So there is a preponderance of biochemical, genetic, and molecular biological evidence that radiation resistance in the context of biological organisms bounded by lipid membranes and peptidoglycan and possessing DNA genomes which encode amino acid polypeptides requires a core set of protein functions. This set of protein functions include specific ion transporters (manganese, because of its chemistry, is what's needed -- instead of ions like iron), diphosphate reductases because of the nature of DNA chemistry, enzymes which can break down activated oxygen species, elongation factors, and various other catalysts.

There is, then, a consilience of observations which reveal a very particular interplay between the chemistry of DNA, the cytosol and other cellular compartments, protein molecules, and reactive oxygen species. So I would argue that it is not hubris at all -- but rather sound molecular biology -- to assert that a population of prokaryotes traveling through space on a rock would require a fairly specific repertoire of protein parts.

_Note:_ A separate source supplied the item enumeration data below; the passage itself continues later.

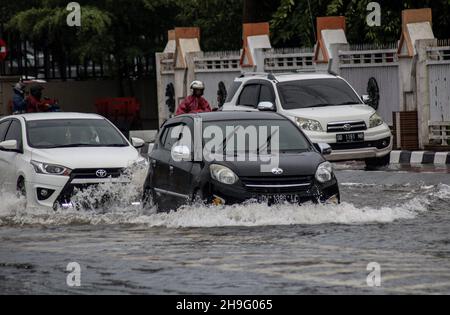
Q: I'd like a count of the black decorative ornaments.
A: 3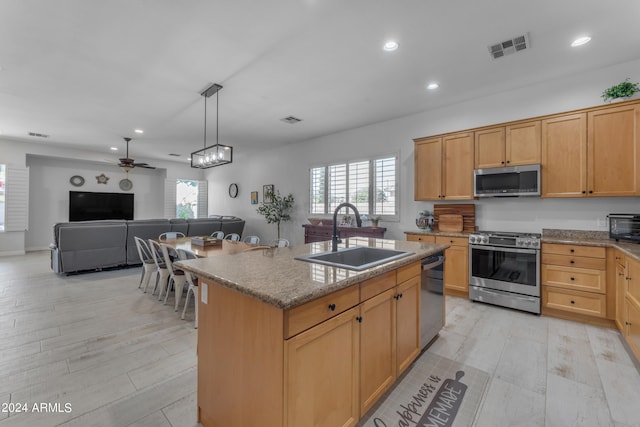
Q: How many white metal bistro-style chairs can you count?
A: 9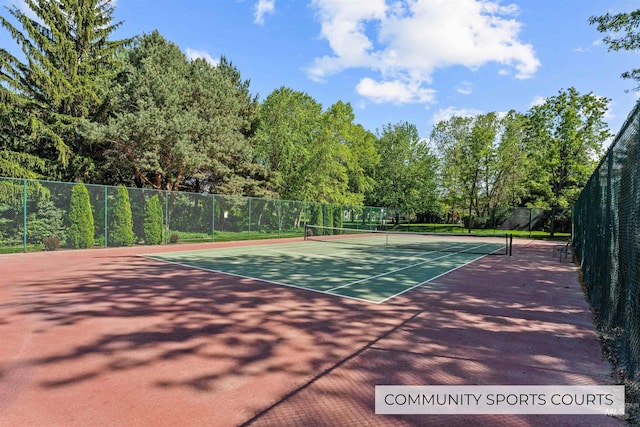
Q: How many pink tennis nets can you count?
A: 0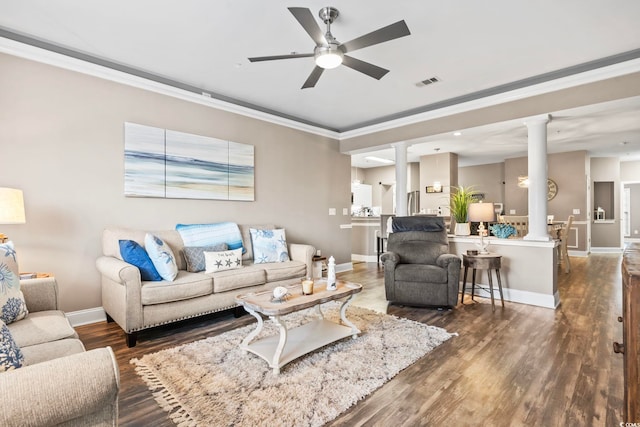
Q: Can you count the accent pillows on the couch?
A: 5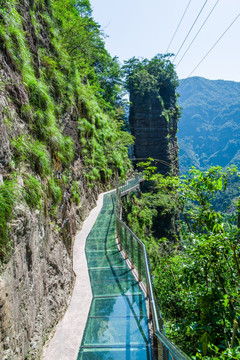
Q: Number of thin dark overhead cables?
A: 4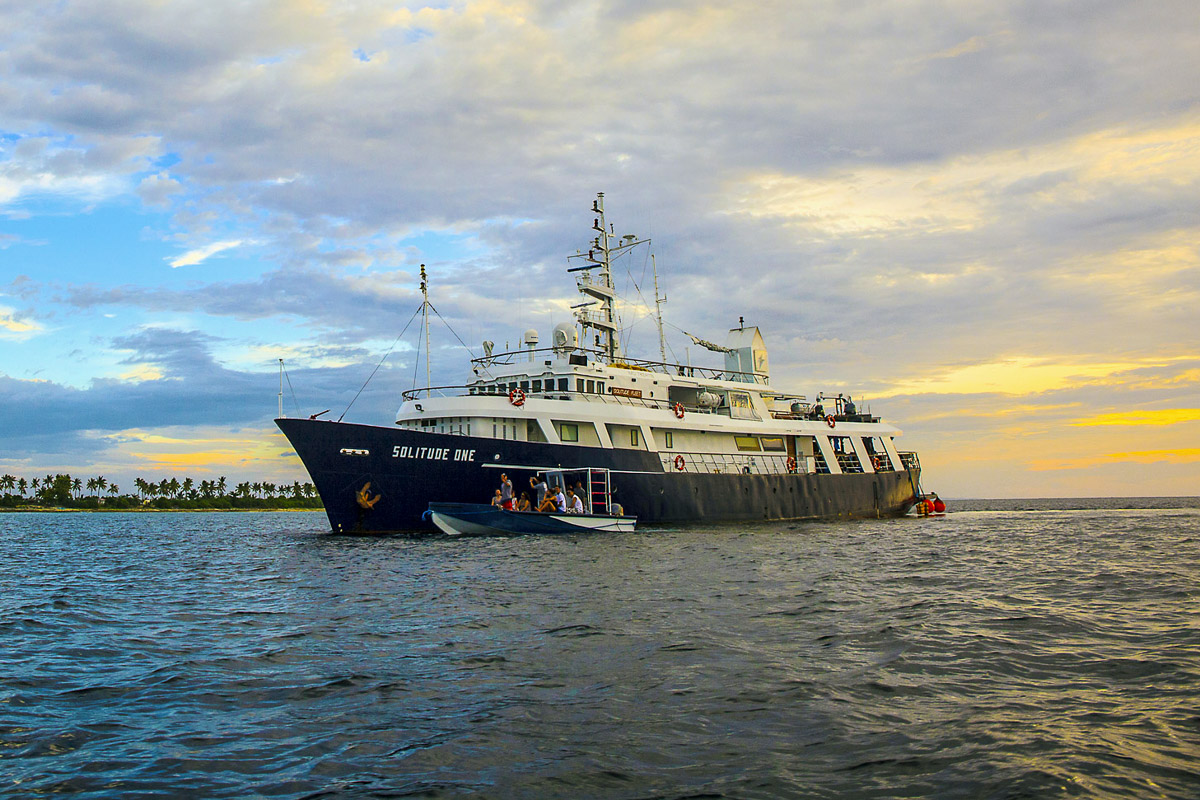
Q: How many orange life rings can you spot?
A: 6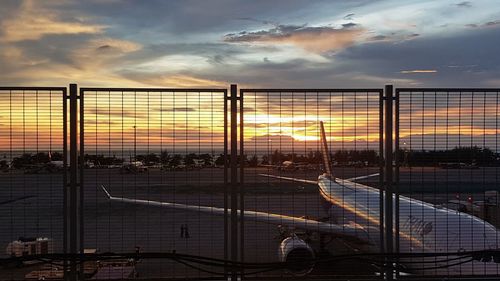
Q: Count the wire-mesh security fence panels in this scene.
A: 4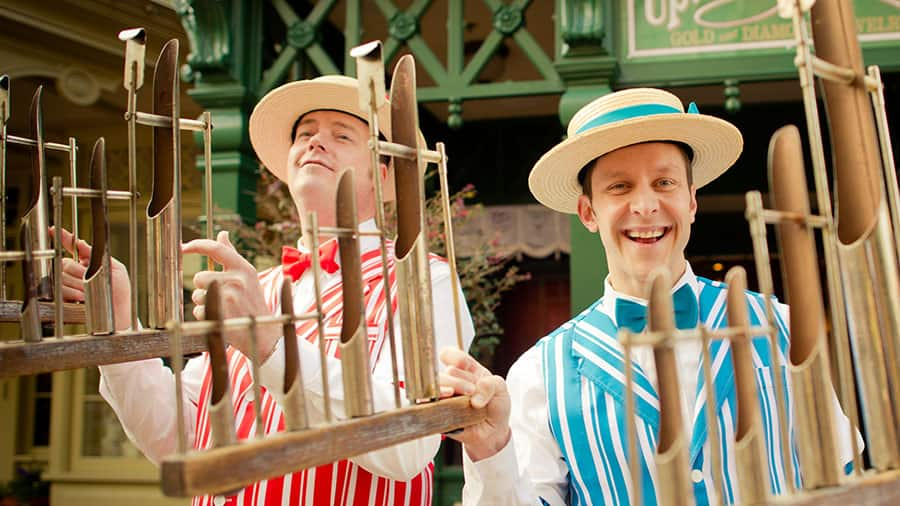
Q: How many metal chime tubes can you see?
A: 12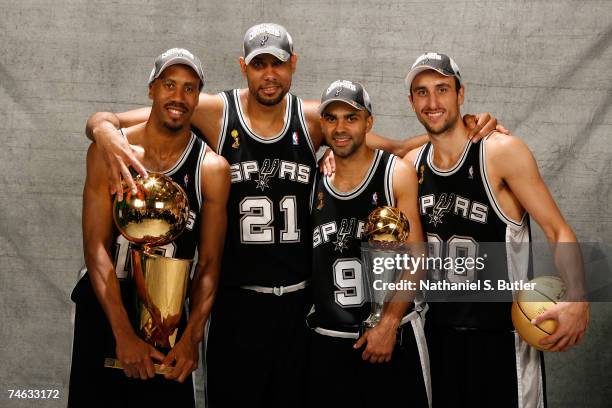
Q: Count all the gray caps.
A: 4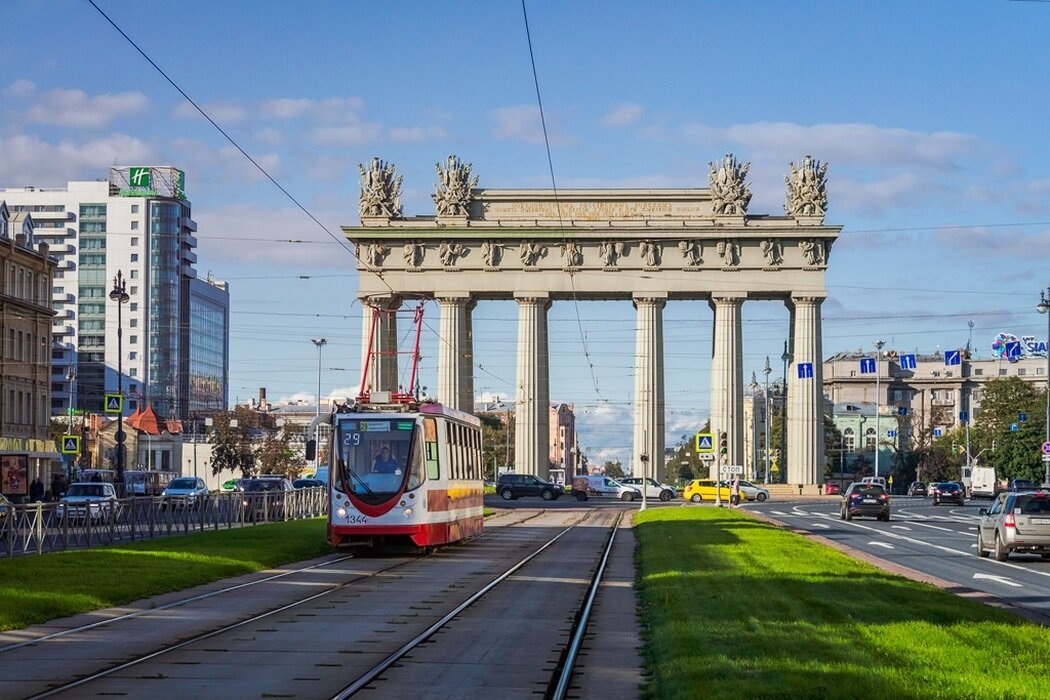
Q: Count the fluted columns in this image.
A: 6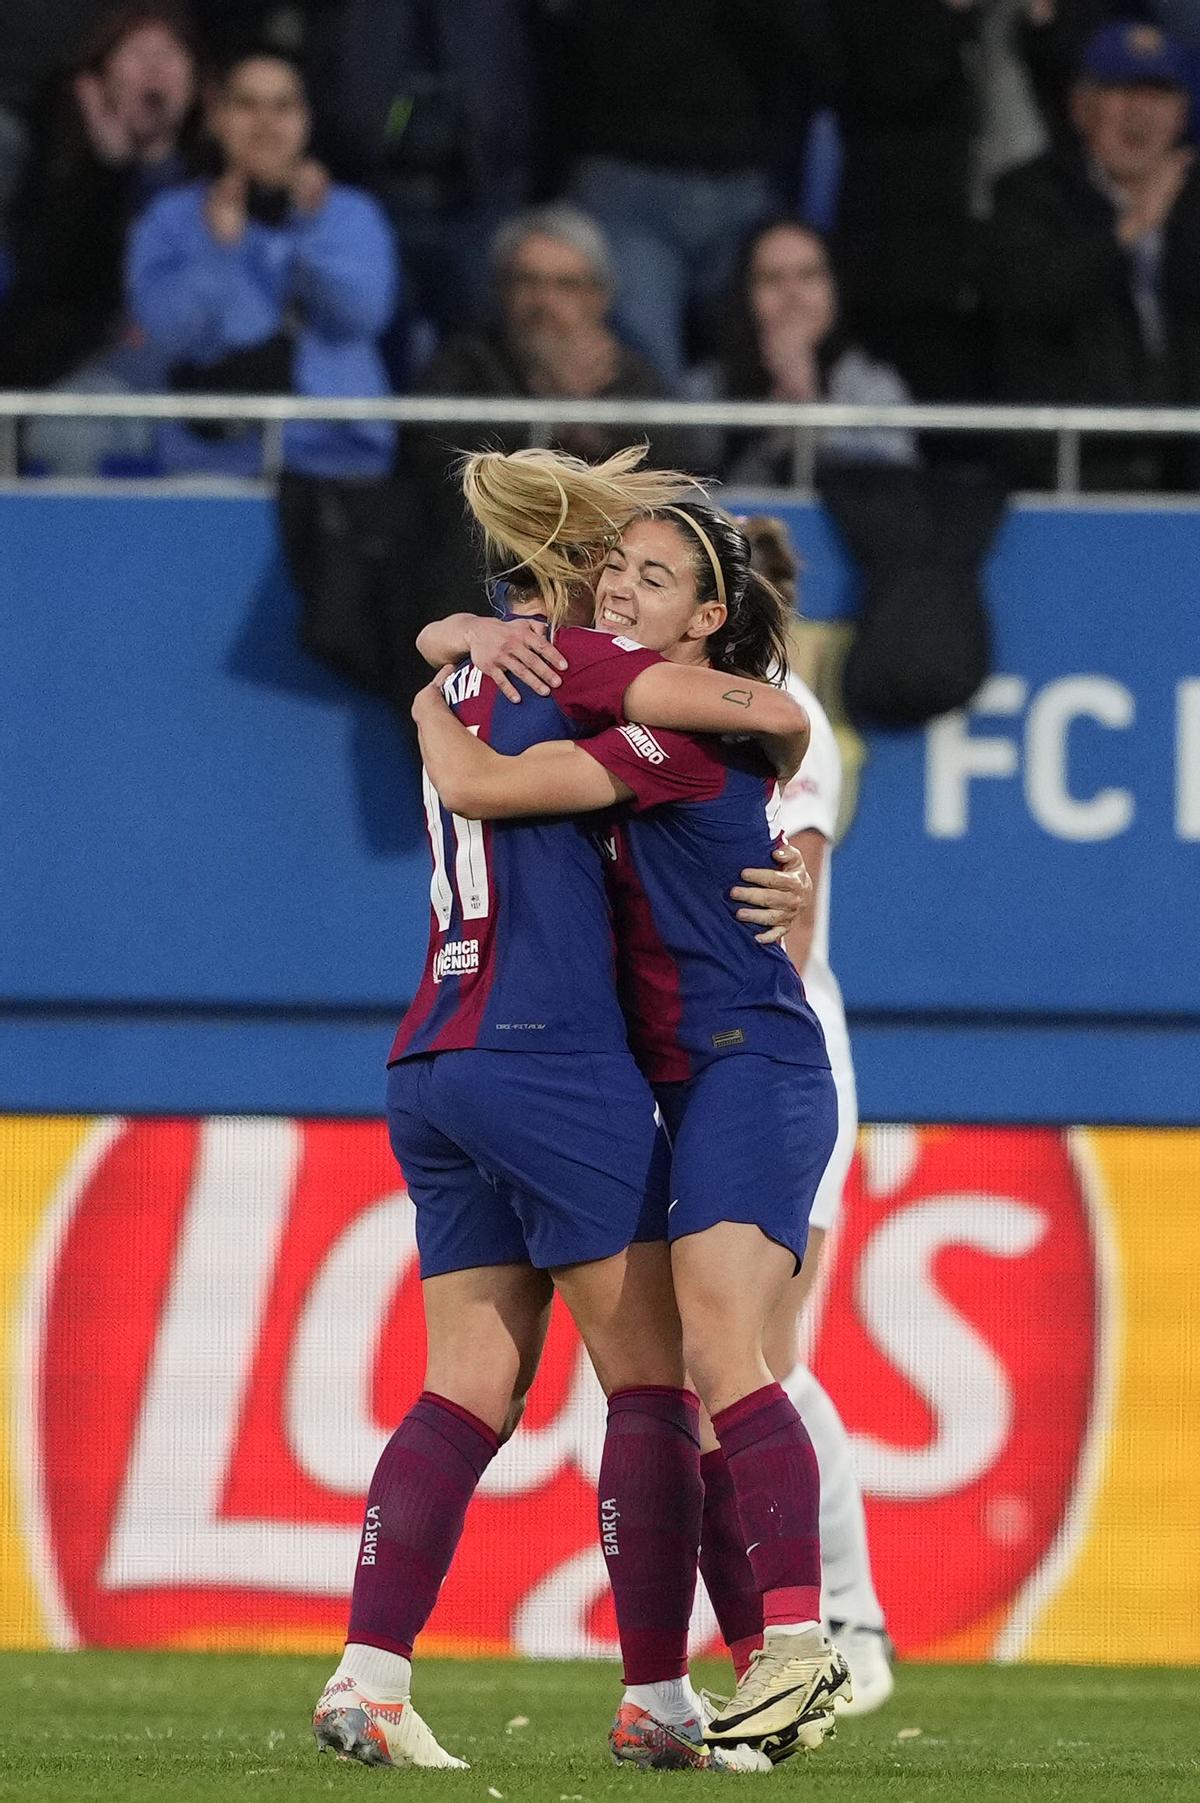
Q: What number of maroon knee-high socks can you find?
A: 4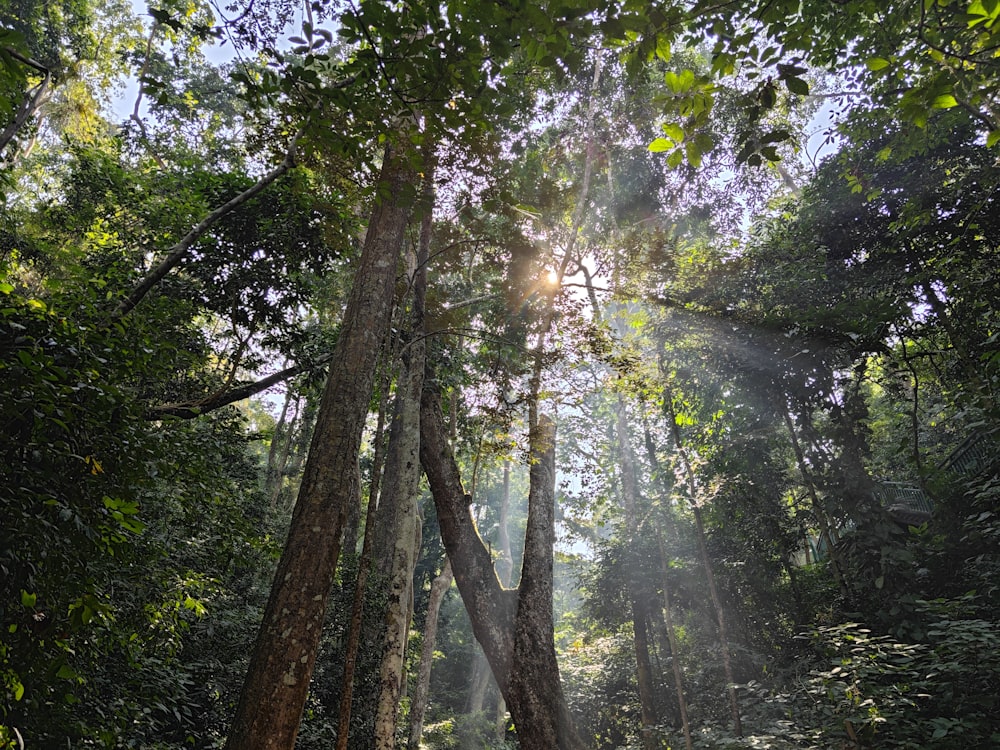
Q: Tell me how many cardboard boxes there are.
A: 0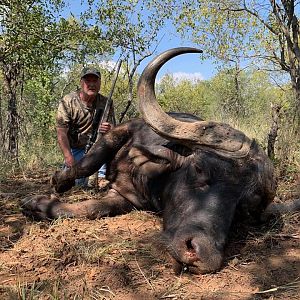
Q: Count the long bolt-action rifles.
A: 1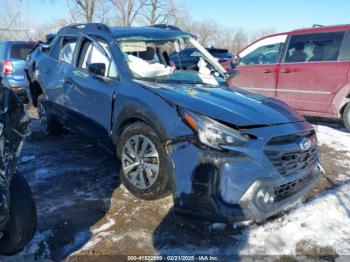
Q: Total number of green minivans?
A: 0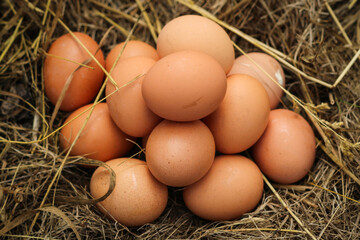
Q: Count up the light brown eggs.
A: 12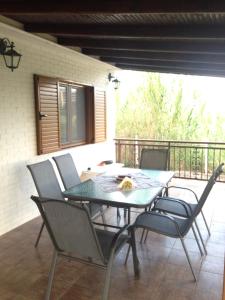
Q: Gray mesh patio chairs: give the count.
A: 6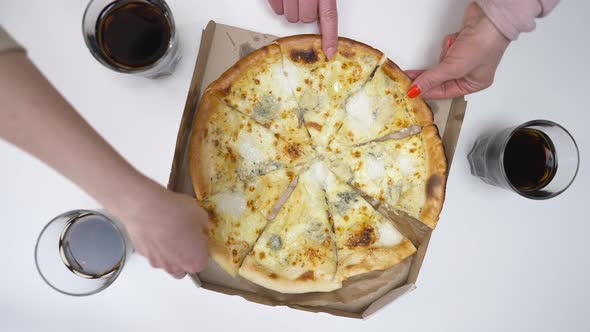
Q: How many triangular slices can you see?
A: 8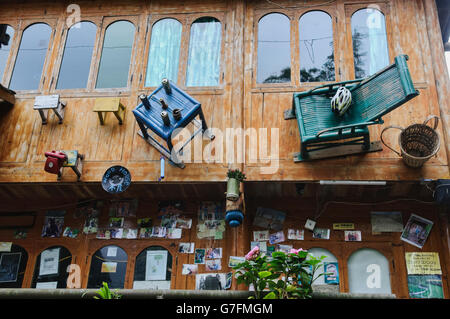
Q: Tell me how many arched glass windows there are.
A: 15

I don't really understand why you think LUCA and FUCA should be similar. After all, in the panspermia model, FUCA is supposed to have come from an alien planet, so it seems quite reasonable to anticipate a whole suite of very novel selection pressures immediately after arrival on Earth. So, there seems plenty of reason to anticipate massive genomic changes occurring between FUCA and LUCA; and it seems a bit hasty to dismiss any possibilities the way you have.

1. FUCA is indeed supposed to have come from an alien planet, but not one so starkly different than Earth that FUCA could not have survived the early environ of Earth. This means that there is a not inconsiderable degree of overlap with respect to selection pressures.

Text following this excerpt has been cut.